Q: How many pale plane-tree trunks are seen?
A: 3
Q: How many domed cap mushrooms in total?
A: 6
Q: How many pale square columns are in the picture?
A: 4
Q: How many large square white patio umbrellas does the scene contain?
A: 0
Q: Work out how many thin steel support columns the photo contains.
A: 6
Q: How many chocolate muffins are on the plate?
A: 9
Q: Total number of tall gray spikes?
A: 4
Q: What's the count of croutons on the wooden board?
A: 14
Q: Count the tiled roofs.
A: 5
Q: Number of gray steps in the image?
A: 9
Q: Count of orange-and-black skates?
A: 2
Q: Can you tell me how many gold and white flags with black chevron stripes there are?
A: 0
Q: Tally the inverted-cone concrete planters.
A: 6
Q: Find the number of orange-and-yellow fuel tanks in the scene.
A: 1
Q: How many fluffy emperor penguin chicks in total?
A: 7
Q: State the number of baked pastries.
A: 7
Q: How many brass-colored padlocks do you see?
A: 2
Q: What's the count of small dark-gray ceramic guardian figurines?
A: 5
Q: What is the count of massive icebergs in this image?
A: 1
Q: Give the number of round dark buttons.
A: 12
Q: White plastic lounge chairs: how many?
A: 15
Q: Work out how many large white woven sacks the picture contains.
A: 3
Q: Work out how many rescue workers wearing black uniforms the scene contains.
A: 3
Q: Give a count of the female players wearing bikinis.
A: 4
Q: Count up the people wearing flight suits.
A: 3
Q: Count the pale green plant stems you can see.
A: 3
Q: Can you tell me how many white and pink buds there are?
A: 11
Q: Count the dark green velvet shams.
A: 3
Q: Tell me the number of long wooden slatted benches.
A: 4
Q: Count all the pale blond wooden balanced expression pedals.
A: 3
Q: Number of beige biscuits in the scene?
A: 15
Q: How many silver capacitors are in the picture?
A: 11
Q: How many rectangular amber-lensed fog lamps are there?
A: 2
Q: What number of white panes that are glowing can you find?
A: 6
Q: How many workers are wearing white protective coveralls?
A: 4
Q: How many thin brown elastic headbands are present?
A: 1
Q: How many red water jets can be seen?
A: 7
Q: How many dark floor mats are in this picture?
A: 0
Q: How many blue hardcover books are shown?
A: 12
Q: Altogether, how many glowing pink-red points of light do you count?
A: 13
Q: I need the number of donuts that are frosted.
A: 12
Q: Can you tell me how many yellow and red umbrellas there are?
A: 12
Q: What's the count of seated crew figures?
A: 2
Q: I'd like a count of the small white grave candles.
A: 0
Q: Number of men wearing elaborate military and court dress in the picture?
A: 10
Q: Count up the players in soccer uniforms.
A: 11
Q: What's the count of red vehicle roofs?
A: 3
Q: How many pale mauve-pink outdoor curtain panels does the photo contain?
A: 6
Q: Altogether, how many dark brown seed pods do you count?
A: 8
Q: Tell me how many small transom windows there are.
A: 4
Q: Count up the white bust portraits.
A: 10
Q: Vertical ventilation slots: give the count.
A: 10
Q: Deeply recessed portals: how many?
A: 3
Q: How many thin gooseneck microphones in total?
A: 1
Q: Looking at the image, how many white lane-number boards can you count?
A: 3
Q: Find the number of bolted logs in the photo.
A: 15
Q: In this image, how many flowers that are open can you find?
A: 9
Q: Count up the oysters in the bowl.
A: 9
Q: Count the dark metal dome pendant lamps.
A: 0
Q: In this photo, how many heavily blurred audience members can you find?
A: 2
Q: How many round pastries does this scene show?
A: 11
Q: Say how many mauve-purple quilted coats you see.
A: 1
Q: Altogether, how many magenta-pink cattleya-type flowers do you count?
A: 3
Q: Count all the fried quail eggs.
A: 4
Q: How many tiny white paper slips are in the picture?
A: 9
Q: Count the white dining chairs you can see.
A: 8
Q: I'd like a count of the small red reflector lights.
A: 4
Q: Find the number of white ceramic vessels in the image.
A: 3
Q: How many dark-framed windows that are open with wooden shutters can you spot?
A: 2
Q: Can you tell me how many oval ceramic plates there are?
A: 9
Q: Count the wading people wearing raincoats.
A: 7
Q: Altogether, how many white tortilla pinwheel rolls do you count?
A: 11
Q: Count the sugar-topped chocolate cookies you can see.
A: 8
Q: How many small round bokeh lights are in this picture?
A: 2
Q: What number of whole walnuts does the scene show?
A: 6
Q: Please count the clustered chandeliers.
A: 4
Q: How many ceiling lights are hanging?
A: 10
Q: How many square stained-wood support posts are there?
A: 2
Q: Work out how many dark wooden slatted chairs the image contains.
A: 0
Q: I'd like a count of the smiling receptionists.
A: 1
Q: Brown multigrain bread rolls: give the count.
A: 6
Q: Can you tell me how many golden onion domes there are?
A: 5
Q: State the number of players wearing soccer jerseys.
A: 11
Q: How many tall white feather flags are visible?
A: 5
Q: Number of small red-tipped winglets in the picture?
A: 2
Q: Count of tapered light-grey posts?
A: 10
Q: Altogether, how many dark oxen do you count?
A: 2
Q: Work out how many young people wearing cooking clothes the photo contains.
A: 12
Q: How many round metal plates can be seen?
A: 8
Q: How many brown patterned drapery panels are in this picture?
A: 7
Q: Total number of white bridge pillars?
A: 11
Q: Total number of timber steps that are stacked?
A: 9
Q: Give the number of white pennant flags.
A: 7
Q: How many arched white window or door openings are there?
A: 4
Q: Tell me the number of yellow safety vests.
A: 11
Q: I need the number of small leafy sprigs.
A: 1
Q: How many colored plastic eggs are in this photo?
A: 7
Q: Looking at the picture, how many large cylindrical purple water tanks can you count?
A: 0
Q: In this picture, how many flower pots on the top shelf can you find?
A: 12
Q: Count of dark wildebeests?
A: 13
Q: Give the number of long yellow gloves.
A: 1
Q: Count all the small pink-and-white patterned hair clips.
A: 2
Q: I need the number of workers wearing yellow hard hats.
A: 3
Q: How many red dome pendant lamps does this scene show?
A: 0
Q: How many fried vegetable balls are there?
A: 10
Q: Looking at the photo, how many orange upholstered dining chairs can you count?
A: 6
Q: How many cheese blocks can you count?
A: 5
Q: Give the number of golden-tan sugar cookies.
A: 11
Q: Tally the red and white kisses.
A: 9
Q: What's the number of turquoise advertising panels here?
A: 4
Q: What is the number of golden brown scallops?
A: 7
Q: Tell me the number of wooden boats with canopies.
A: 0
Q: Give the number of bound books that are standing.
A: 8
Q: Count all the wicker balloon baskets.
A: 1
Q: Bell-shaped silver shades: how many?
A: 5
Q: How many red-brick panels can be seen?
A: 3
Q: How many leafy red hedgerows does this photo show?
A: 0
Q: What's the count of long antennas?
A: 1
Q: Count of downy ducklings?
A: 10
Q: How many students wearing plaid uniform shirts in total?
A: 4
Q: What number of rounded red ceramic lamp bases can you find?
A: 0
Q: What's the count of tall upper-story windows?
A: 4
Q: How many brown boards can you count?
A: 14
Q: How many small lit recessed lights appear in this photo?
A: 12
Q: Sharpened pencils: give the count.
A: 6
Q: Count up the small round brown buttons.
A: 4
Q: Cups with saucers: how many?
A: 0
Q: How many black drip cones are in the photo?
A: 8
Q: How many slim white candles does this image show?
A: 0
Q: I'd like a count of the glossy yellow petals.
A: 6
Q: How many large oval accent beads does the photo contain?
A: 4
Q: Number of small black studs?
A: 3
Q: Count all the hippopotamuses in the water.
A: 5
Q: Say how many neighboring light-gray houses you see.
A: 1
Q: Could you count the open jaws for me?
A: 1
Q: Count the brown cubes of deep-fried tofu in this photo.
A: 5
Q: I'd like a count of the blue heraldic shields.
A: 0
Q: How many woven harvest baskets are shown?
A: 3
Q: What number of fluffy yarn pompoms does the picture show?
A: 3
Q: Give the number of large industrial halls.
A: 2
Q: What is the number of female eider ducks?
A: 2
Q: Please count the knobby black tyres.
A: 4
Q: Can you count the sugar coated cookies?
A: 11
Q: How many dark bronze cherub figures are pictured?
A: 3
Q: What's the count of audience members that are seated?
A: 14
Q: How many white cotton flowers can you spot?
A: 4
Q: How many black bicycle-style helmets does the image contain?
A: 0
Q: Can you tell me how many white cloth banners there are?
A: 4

+---+

[What to do]:
Where does the word "metal" appear in the listing above? Copy every line that holds it.

[Completed task]:
Q: Count the dark metal dome pendant lamps.
Q: How many round metal plates can be seen?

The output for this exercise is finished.